_PROMPT_
Which lines of the records below contain the word "State"? Show each one.

_TASK MATERIAL_
________

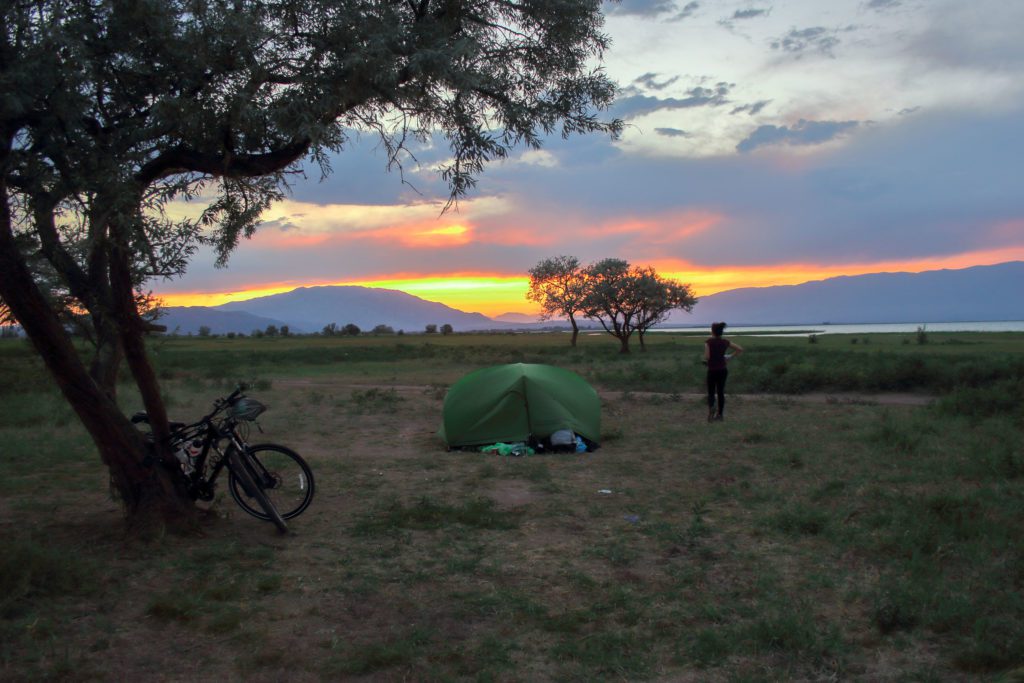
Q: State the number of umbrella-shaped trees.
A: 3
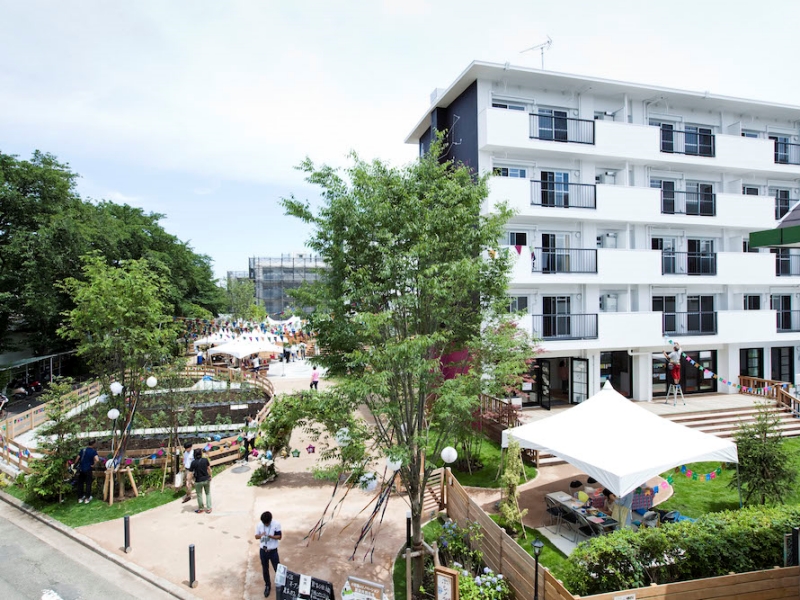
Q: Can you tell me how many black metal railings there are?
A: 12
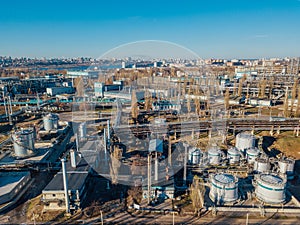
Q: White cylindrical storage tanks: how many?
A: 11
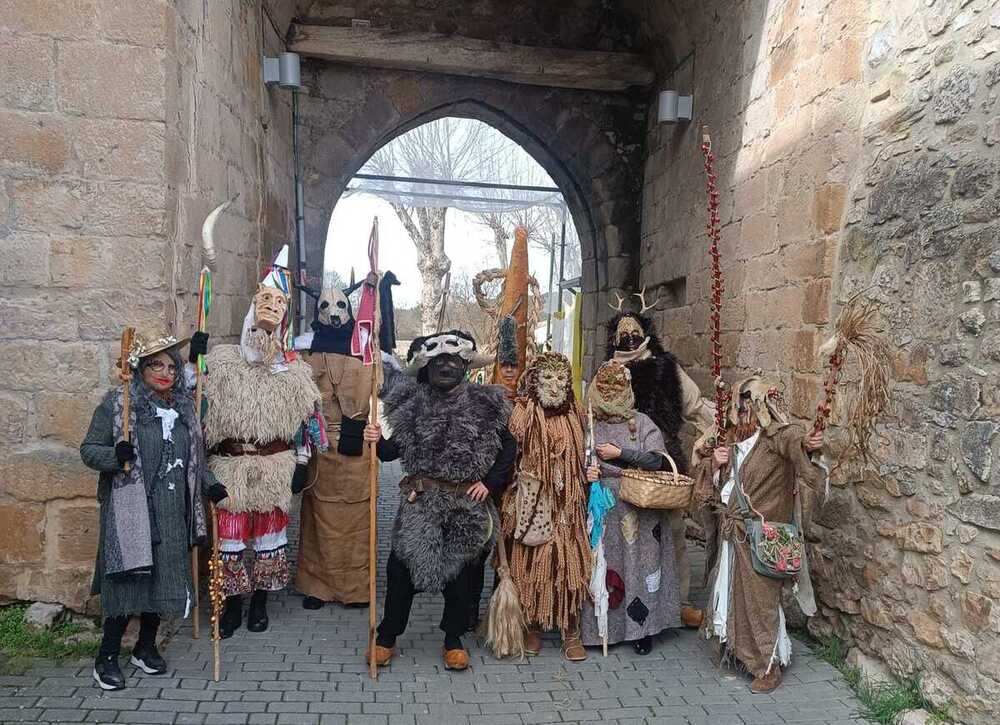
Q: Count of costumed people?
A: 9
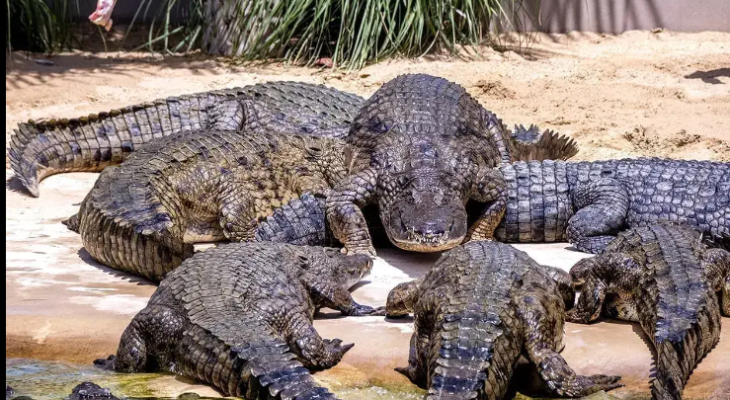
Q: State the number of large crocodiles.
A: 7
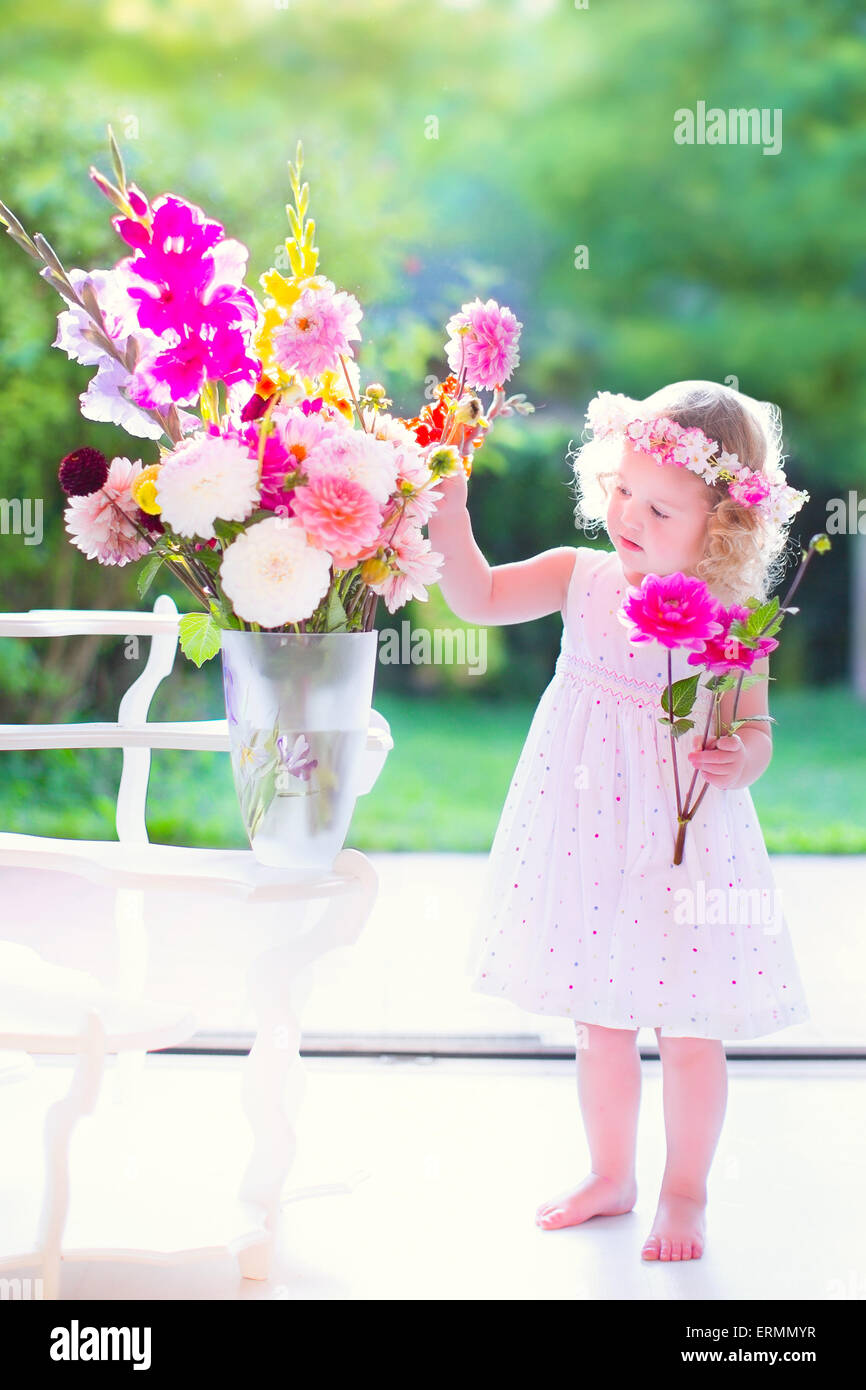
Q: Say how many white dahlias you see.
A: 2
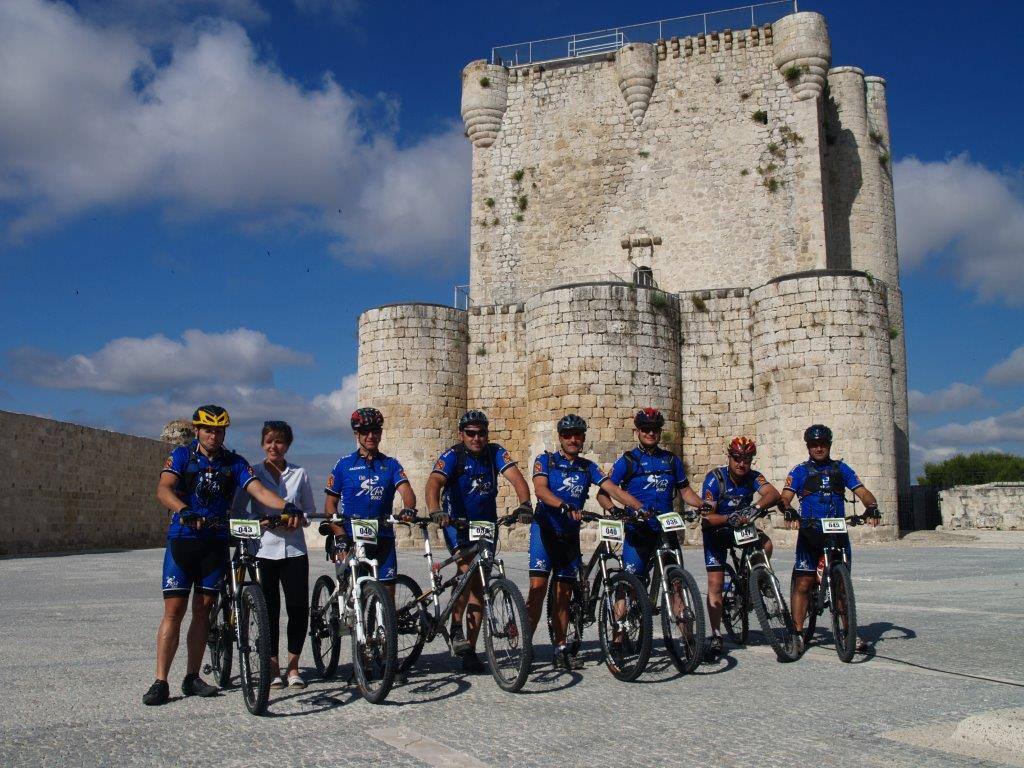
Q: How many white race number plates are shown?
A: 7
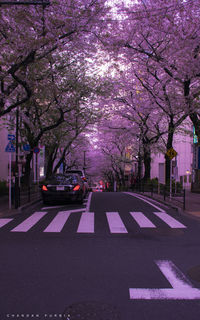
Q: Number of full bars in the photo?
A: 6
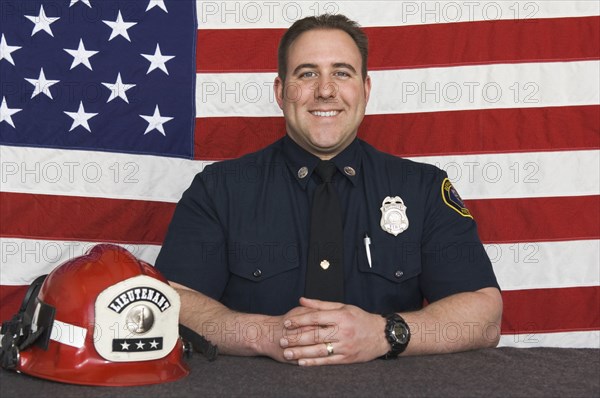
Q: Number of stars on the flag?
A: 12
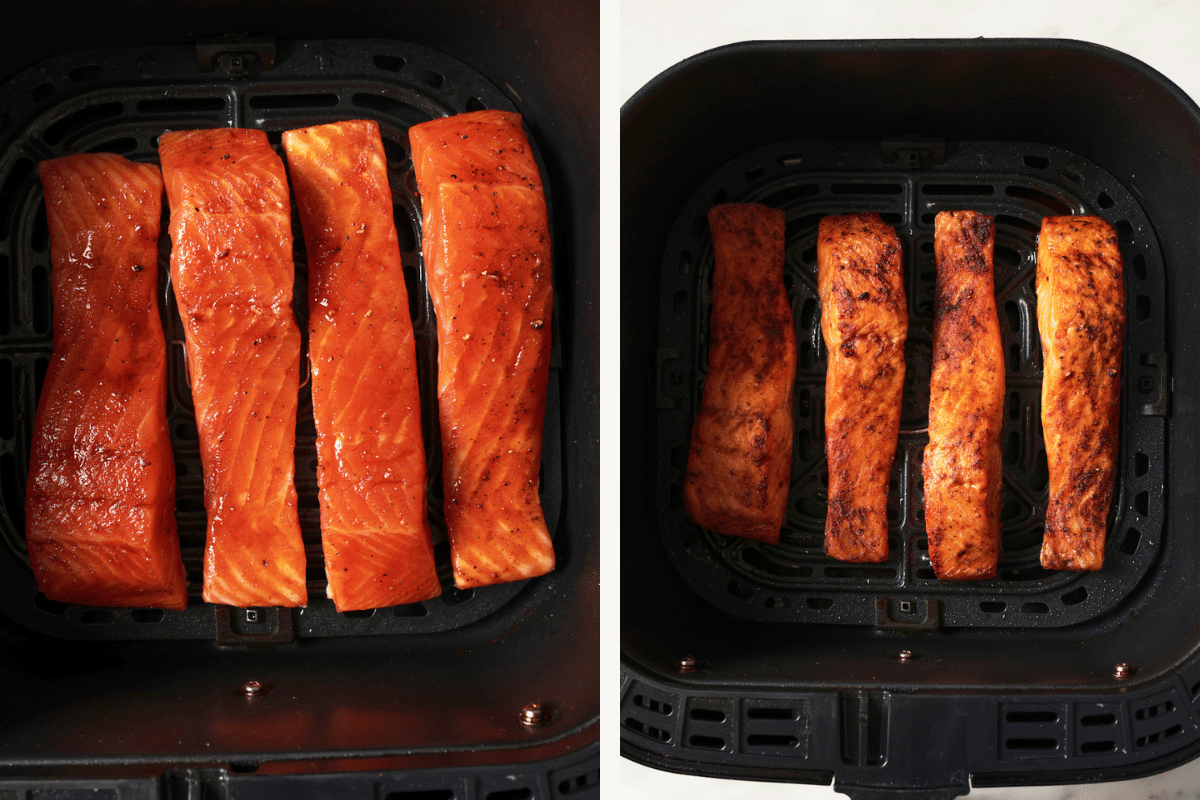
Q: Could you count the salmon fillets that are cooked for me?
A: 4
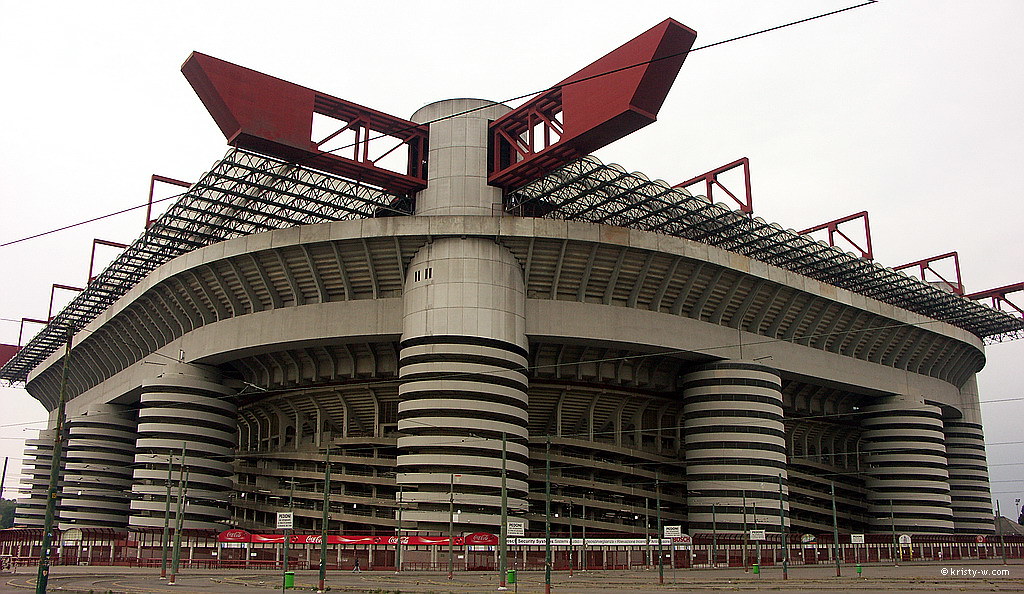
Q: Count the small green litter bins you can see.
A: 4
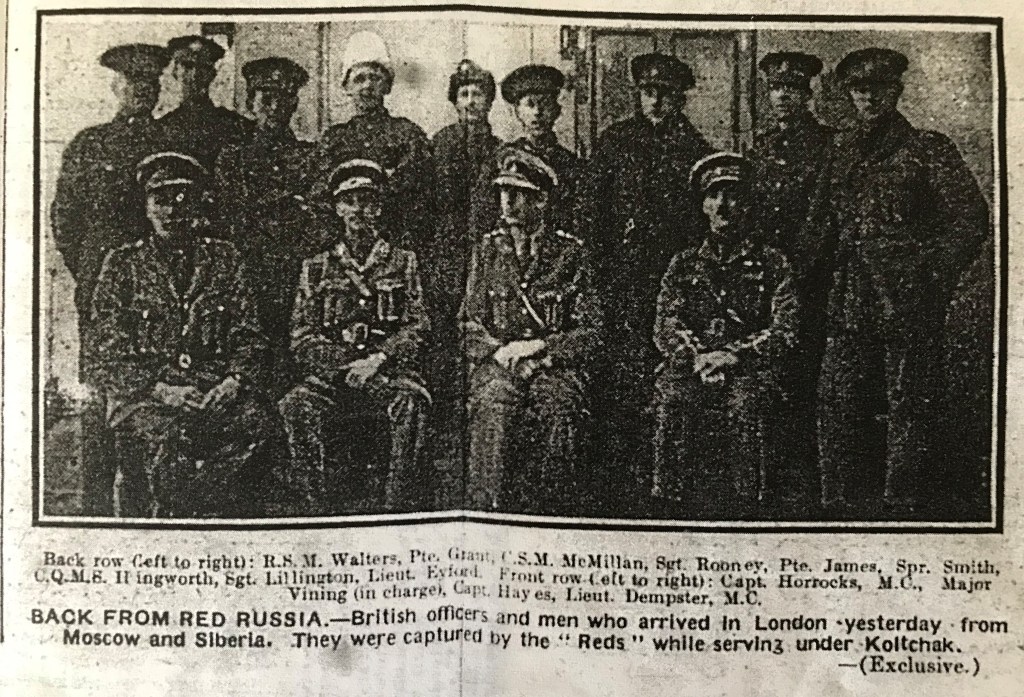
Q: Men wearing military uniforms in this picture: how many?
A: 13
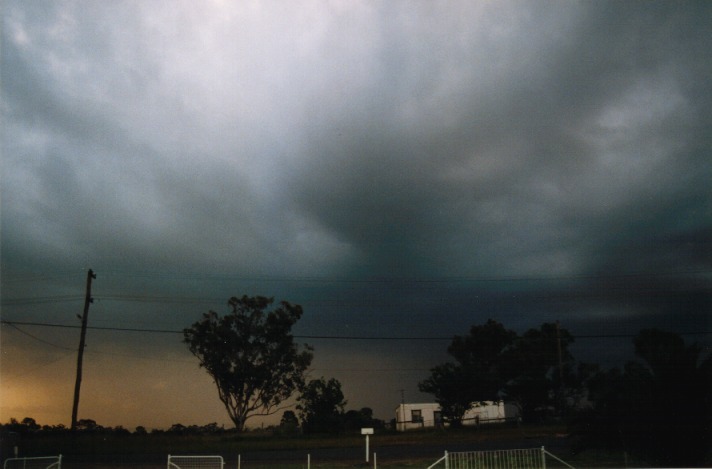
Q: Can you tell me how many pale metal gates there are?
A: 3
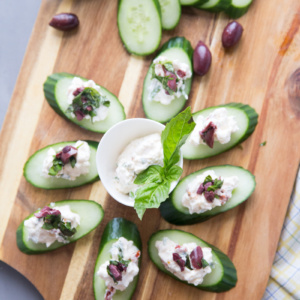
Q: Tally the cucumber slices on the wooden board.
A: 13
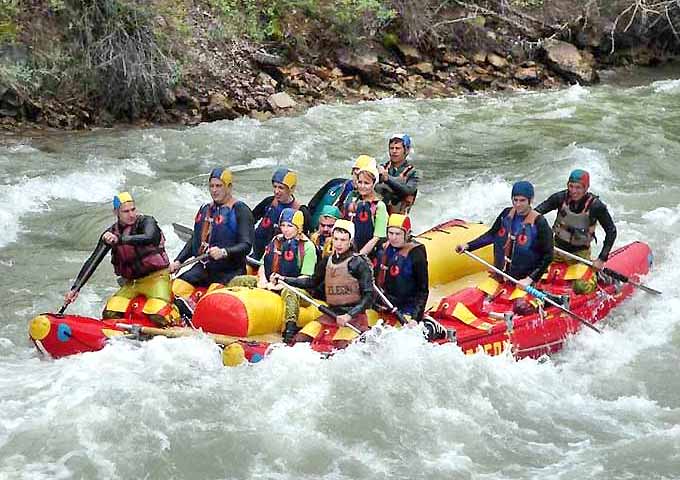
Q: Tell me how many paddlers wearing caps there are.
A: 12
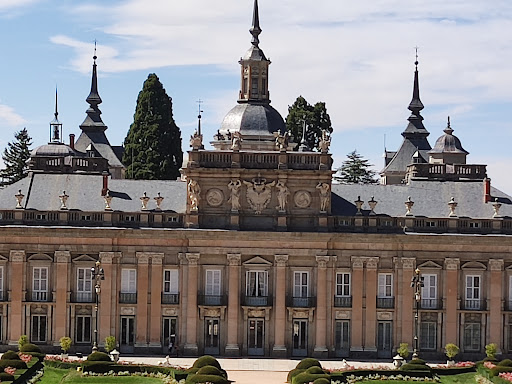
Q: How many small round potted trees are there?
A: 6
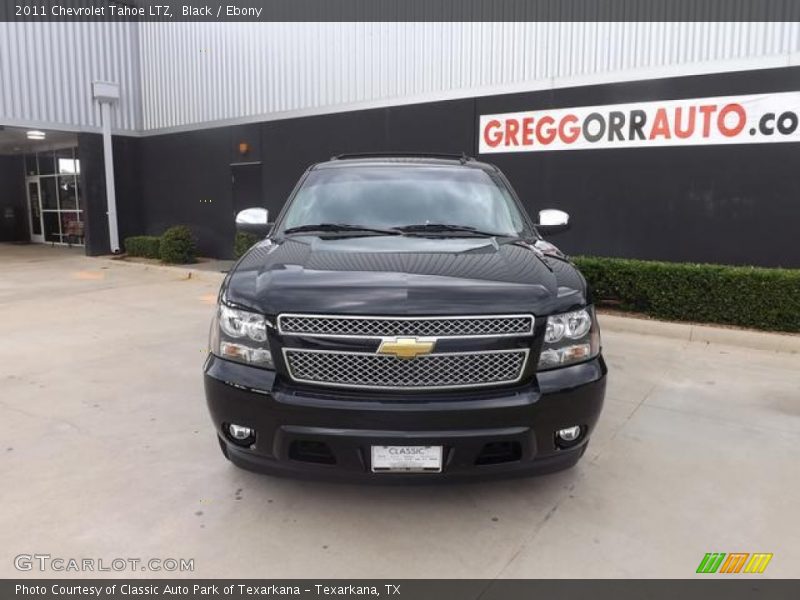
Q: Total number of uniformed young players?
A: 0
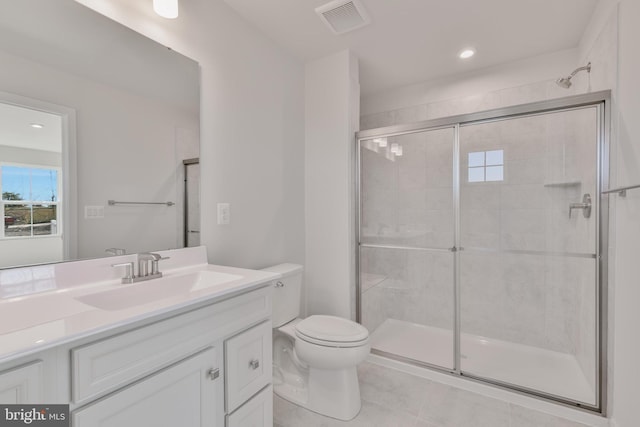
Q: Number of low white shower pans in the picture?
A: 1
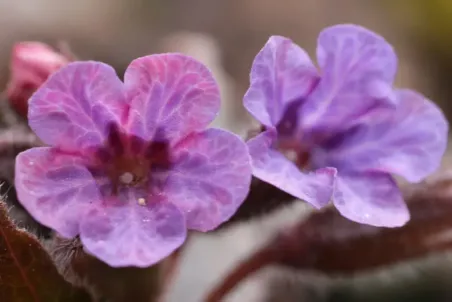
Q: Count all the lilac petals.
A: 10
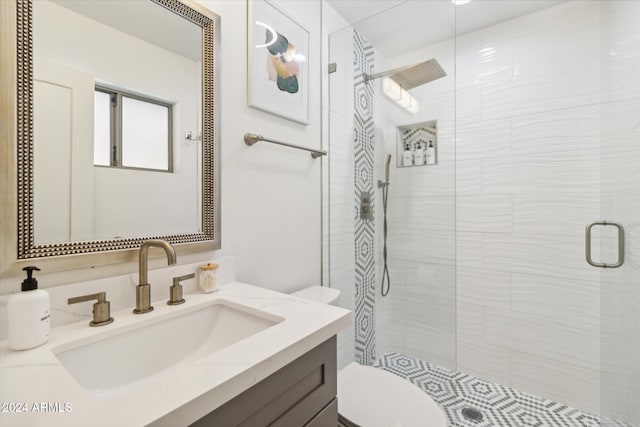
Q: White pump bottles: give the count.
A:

________

_WRITTEN REPLY_
Q: State the number of umbrella-shaped trees.
Q: State the number of large crocodiles.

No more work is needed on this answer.